Revolver ku siapkan menodong ke arah depan. Aku ambil besi dari gagang pintu. “Hei!! Kemari
kalian!” aku pancing sekitar sepuluh Alpha masuk berbondong ke arahku. Ku tembakkan mereka ke
kepalanya. Adikku berhasil lari di waktu yang tepat. Satu persatu Alpha aku tumbangkan. Sial.
Peluruku habis. Masih tersisa lima Alpha yang siap menyerangku. Aku lari masuk jauh ke dalam
gedung. Hingga aku menemukan kamar kosong. Kukunci pintu berslop itu “KLIK”. Terengah-engah
aku memungguhi pintu yang juga aku tahan. Aku mataku berkeliling ke setiap sudut kamar mencari
celah. Tidak ada. Kamar itu kedap tak ada ventilasi bahkan lubang. Kali ini aku benar-benar terjebak.

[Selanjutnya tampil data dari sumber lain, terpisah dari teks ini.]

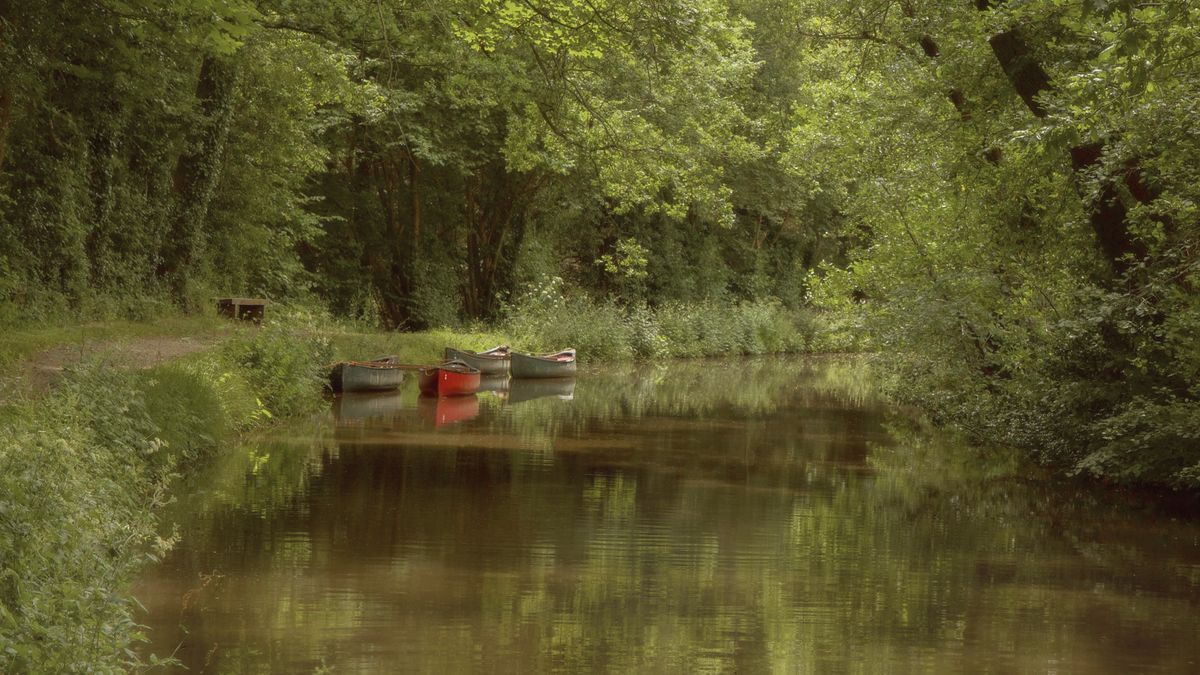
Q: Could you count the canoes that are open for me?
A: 4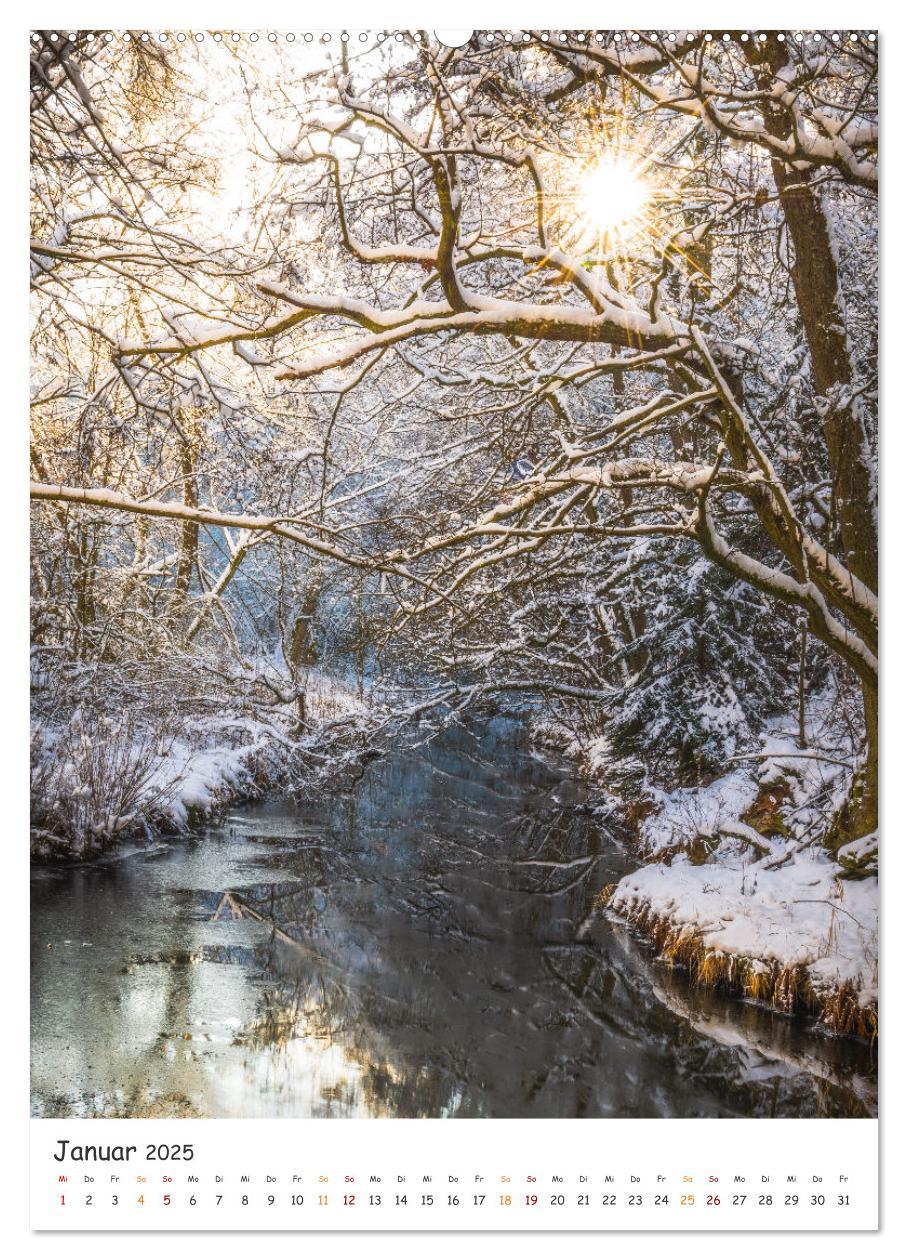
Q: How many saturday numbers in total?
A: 4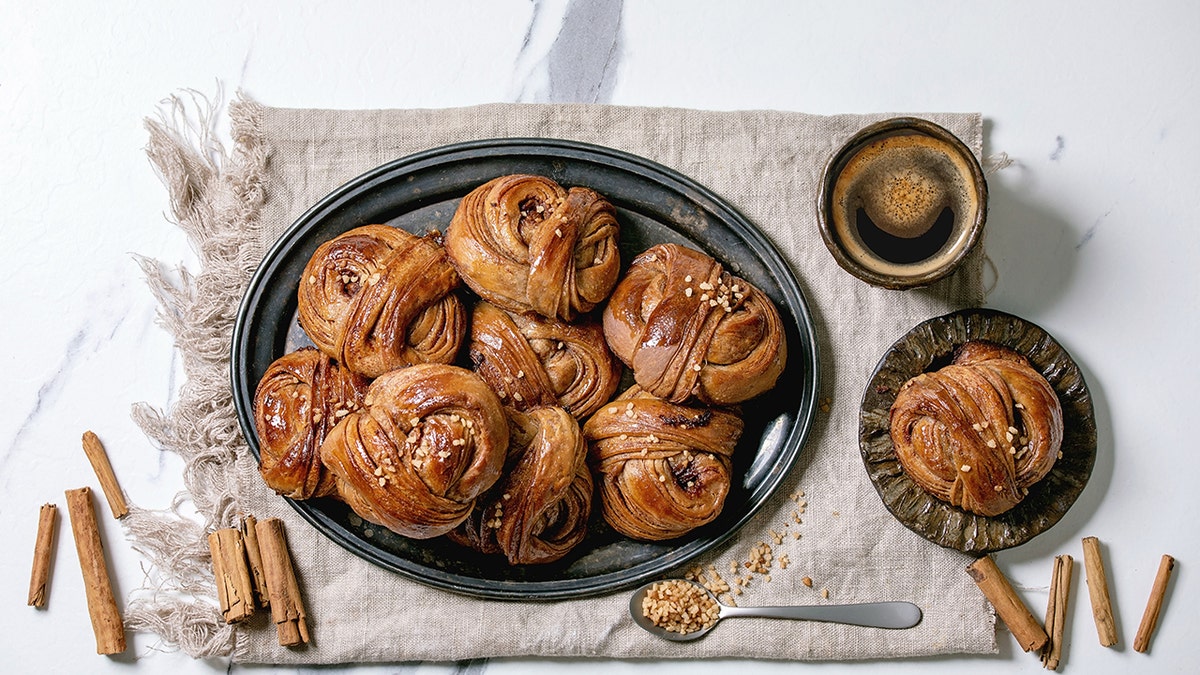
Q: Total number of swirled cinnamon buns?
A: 9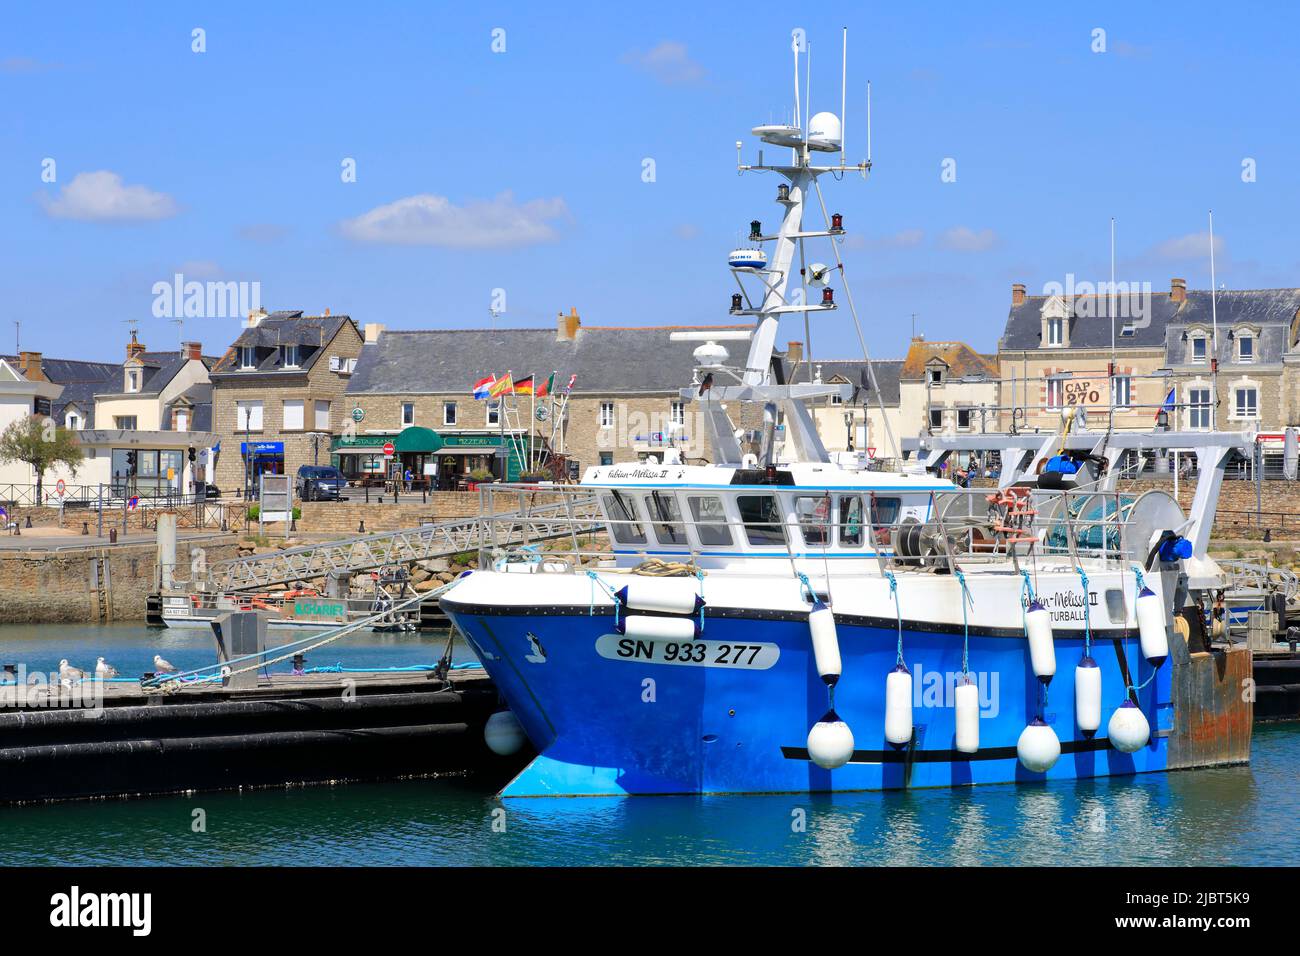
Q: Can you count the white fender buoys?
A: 12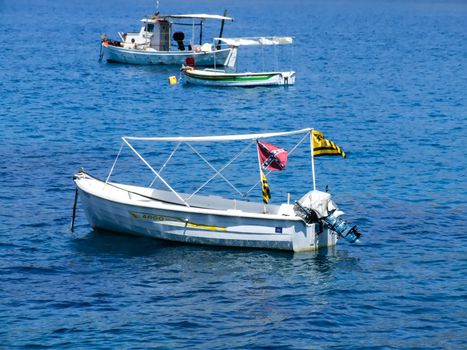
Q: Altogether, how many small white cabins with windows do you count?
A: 1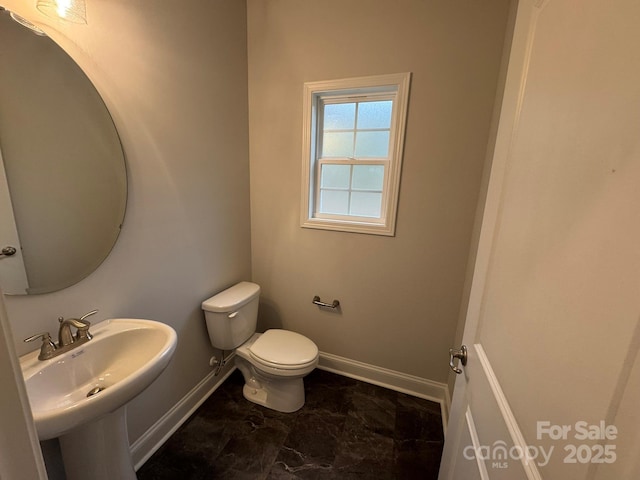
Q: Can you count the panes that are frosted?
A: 8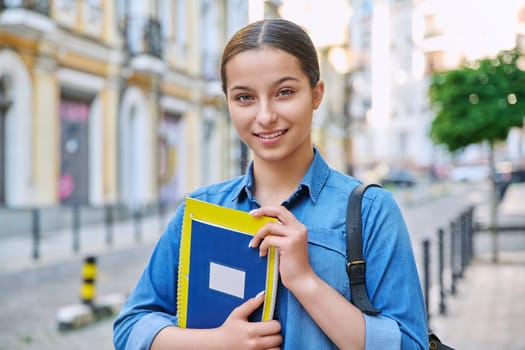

Aku hanya duduk bersandarkan pintu yang terus didorong paksa oleh Alpha. Suara deru mesin sangat
keras seperti suara pewasat dari arah luar terdengar olehku. Tiba-tiba dibalik pintu menjadi hening.
Sepertinya para Alpha suah pergi. Aku terlambat ke stasiun pusat. Aku terpaksa tinggal di bumi rusak
ini. Air mataku luruh tak terbendung. Ini akhir hidupku. Aku siap menghampiri Ibu dan Ayahku.
Setidaknya, aku melihat adikku berhasil keluar. Dia sepertinya sudah pergi dengan pewasat tadi.